Ao estilo de uma organização que planeja a expansão com foco em mais resultados, o grupo criminoso tem objetivos bem definidos. Além de plantar, colher e processar entorpecentes, está focado em ganhar o mundo do crime com a venda direta e o transporte de drogas avançando sobre fronteiras, a partir de alianças com máfia, grupos de extermínio e até células terroristas. As autoridades nacionais em segurança pública estimam 35 mil integrantes da facção, no Brasil e no mundo.

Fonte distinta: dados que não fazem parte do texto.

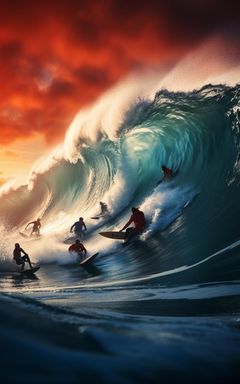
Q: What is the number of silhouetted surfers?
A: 7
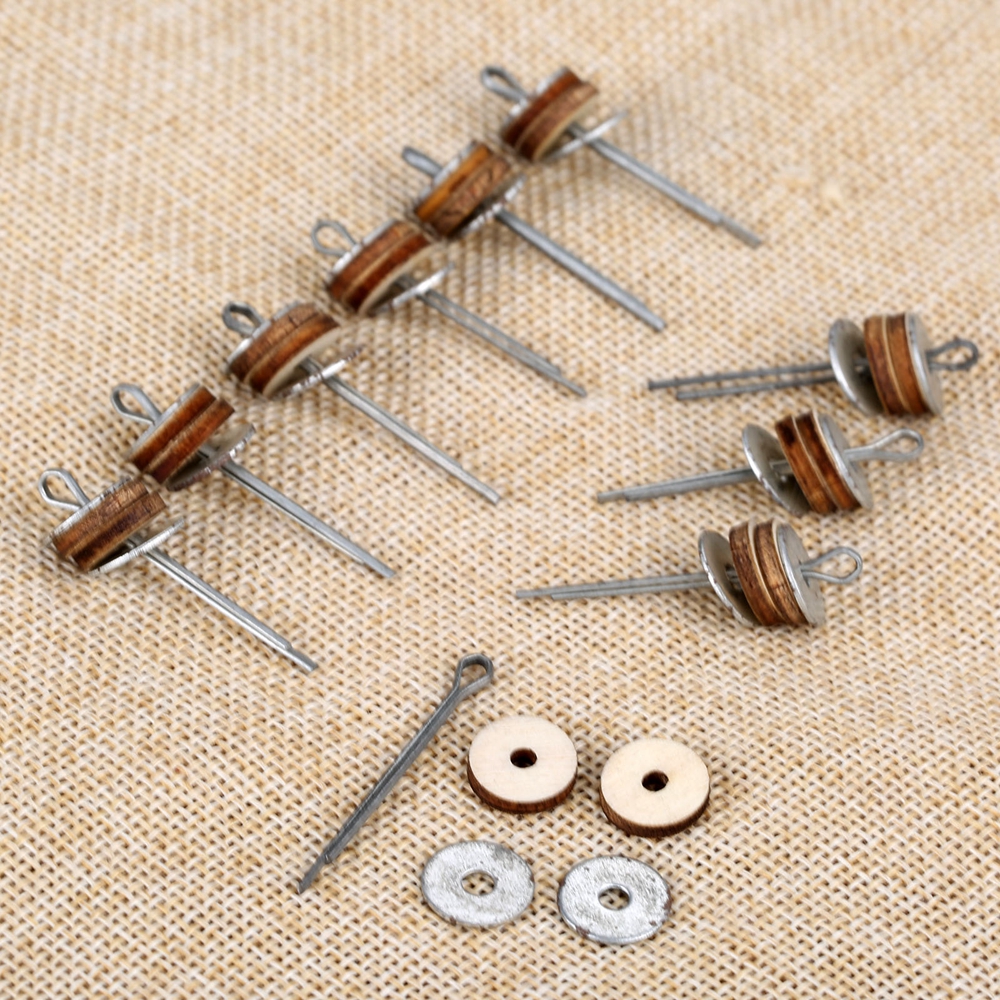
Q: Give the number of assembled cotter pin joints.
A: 9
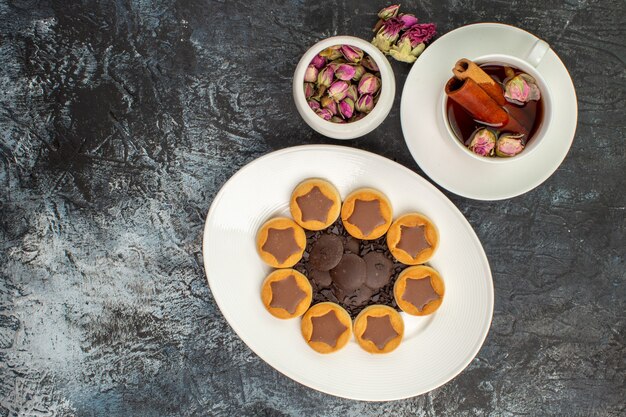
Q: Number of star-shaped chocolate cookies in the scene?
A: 8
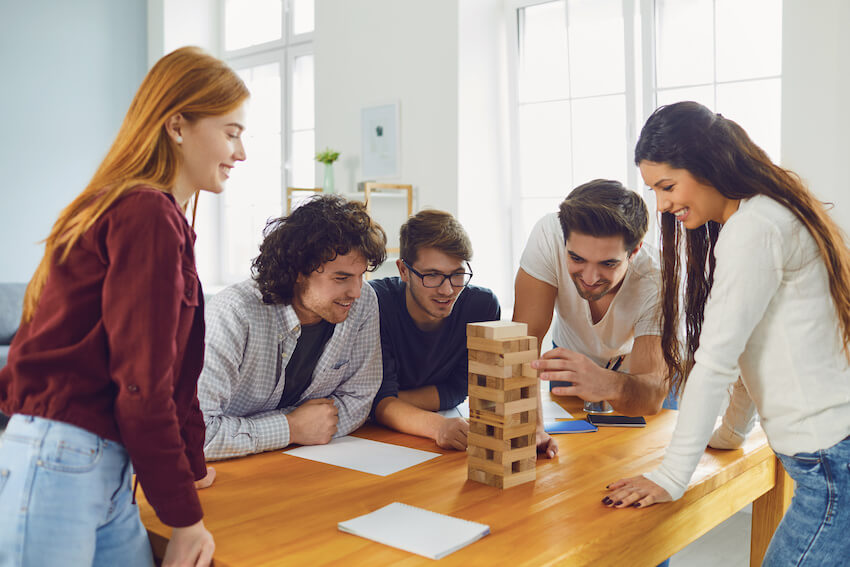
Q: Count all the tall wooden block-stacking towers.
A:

São Paulo e Paraná são considerados "casa" da facção criminosa
Para eliminar intermediadores e verticalizar a cadeia produtiva, a facção passou a cooptar novos membros pela América do Sul, onde o número de "batizados" (nomenclatura designada a quem é oficialmente inserido ao bando) não para de crescer. Há, ainda, o envio constante de brasileiros para esses países, para cuidar de plantações e da logística da maconha, aponta o delegado da PF Marco Smith. Ele trabalha na fronteira do Brasil com o Paraguai e também já foi ameaçado de morte pela facção, após investigar assassinatos de policiais penais ordenados pelo grupo no Paraná. O estado é considerado a segunda maior casa da sigla criminosa, lembra o delegado, atrás apenas de São Paulo, onde a facção nasceu dentro de presídios estaduais.
“Quase toda maconha que abastece o Brasil vem do Paraguai e essa facção está, nos últimos anos, eliminando os intermediadores, garantindo mais rendimentos, além de conhecer todo o esquema sem depender de outros grupos. Cuida do plantio, do processamento, da venda e do transporte”.
Marco Smith, delegado da Polícia Federal
A maconha, de acordo com o delegado, abastece prioritariamente o Brasil, enquanto a cocaína corre o mundo, garantindo faturamentos bilionários em dólares e euros. Além da maconha no Paraguai, na última década a organização criminosa tem apostado alto em cultivos de cocaína na Bolívia, apesar da resistência enfrentada com os sindicatos produtores locais, e na Colômbia, que se tornou uma das principais fornecedoras da droga no continente.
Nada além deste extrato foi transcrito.